- **DESCRIPTION OF THE TASK**: Without including any pictures, please copy every entry below exactly.

═════ DATA LISTING ═════

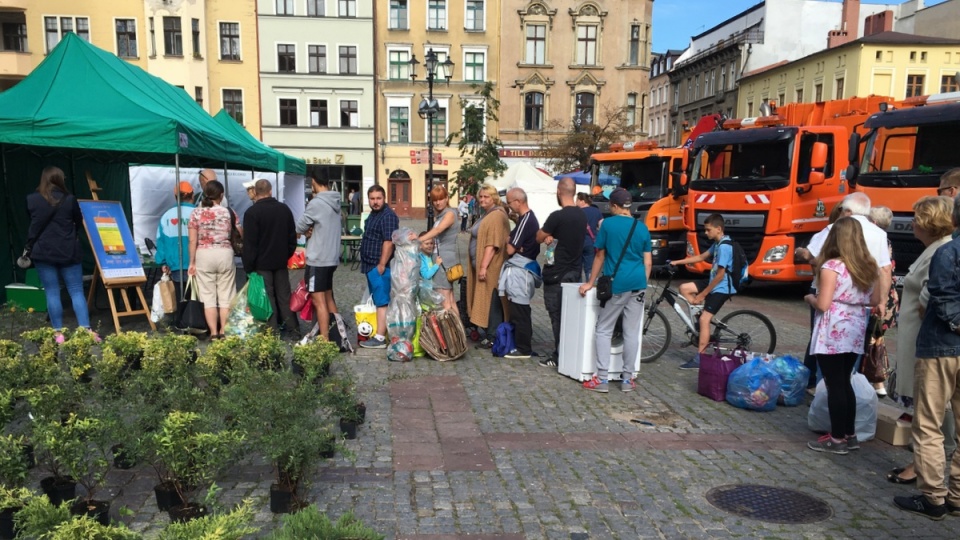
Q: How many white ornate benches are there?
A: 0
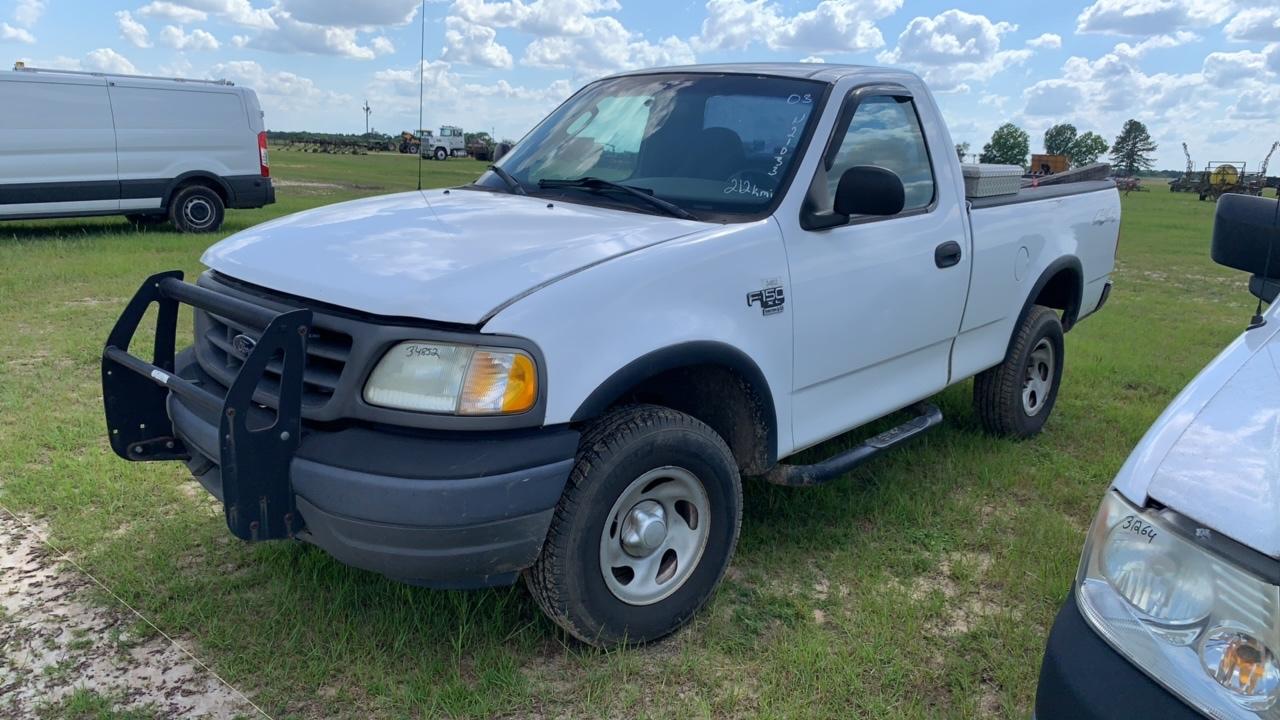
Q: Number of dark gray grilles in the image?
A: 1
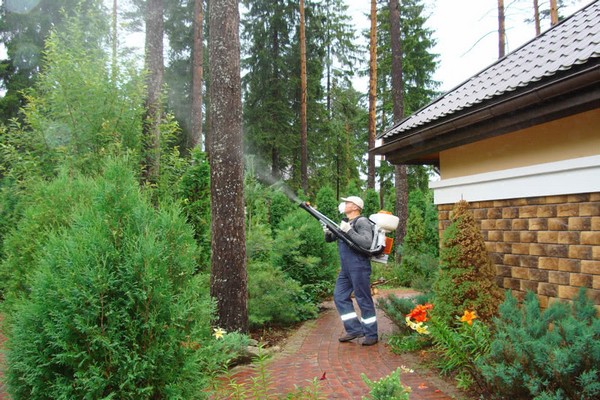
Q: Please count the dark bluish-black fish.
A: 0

═════

- **THE ANSWER**:
Q: How many white ornate benches are there?
A: 0
Q: Number of dark gray grilles in the image?
A: 1
Q: Please count the dark bluish-black fish.
A: 0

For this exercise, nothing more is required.